The raffle table... This was just a fraction of the stuff the DSG Crew gave away! Awesome... Thank you! Photo: Kyle Vincent

In fact, one of the best parts of the event came on Friday night, after the pre-race rider meeting. The DSG crew raffled off a ton of schwag provided by event sponsors On-One/Titus, American Classic, Revelate Designs, Backcountry Research, Climb On! Products, Twin Six and a host of others. I ended up taking home a sweet new On-One saddle (which is already on a bike), a tubeless conversion kit from American Classic (awesome!), some TwinSix socks and a Tulbag from Backcountry Research. I don't think anyone came away from the raffle empty handed! Thank you so much to all the event sponsors. Your support is noted, appreciated and I will definitely be considering your products first when it comes time to purchase these type of products in the future. We have to support the folks who support our sport!!
Iowa endurance stud, Mike Johnson, checks out my Salsa Vaya race setup for Odin's Revenge.
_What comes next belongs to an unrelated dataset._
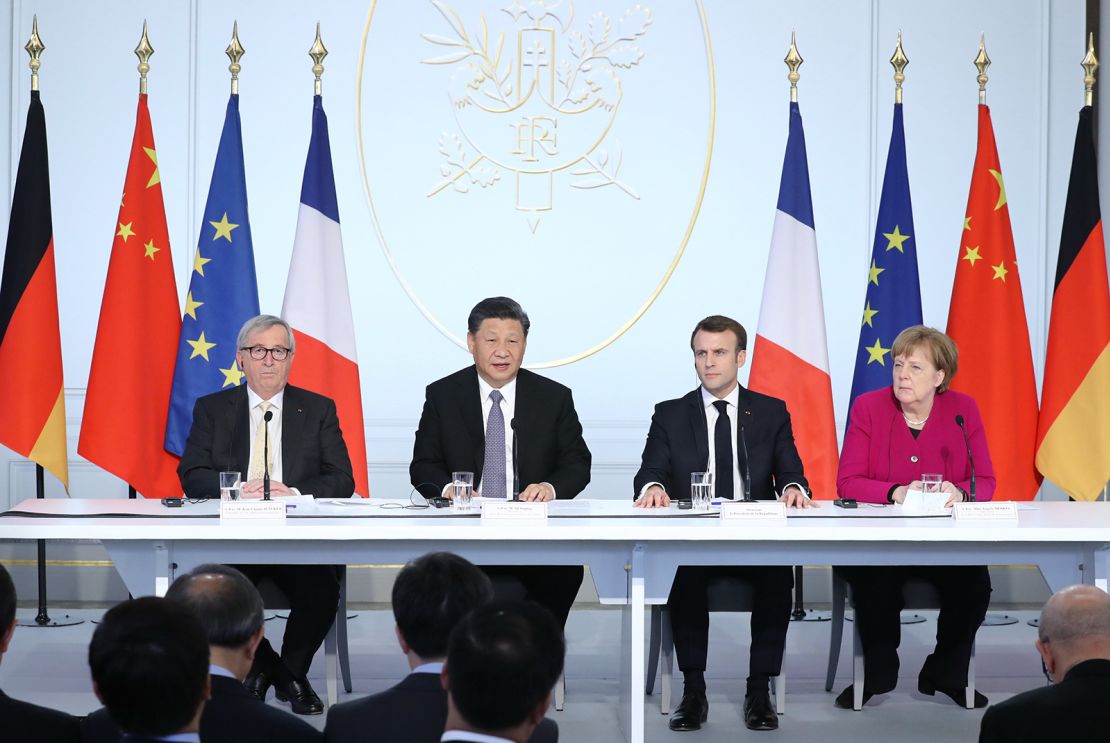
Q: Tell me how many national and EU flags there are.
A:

Johnson would finish 4th overall (3rd place solo) in the event on his own Salsa Fargo. Photo: Kyle Vincent

And here I am checking out Mike's super sweet Fargo setup. The Ragley Luxy bars he's running are extra-nice! Photo: Kyle Vincent

And with that said, I'd like to thank the folks who support me and make my bicycle racing possible, including first and foremost, my beautiful wife Laura, who understands the time and commitment it takes to train for and compete in these events (and yet still allows me to do them). Thanks also to Kris, Julie and the crews at Cycle Works and The Moose's Tooth in Lincoln. It's an honor to race for and represent the same shop I first worked for at age 17 in 1990. And thank you to Rob Versteegh at Oakley for providing me with the best eyewear money can buy. Anyone who knows me knows I will wear nothing else... I'm an Oakley man.

Thanks for reading. Hope to see you out on a great adventure sometime soon!

Cheers,
MG


3 comments:

Guitar Ted said...

Nice write up and a big Congratulations to you, my Friend. I had a sneaking hunch that terrain would be spectacular, and now I know it is, trusting in your view of things. Thanks!

MG said...

Thanks GT. It really was a beautiful grind. I can't wait to get you out there and show you firsthand.

Have a great weekend, my Brother. Enjoy the cooler temps that are on their way.

Cheers,
MG

Chad Q said...

MG I just read this wright up for the third time !! I hope we can provide another great ride next year !! Thank You for the prop's my friend !!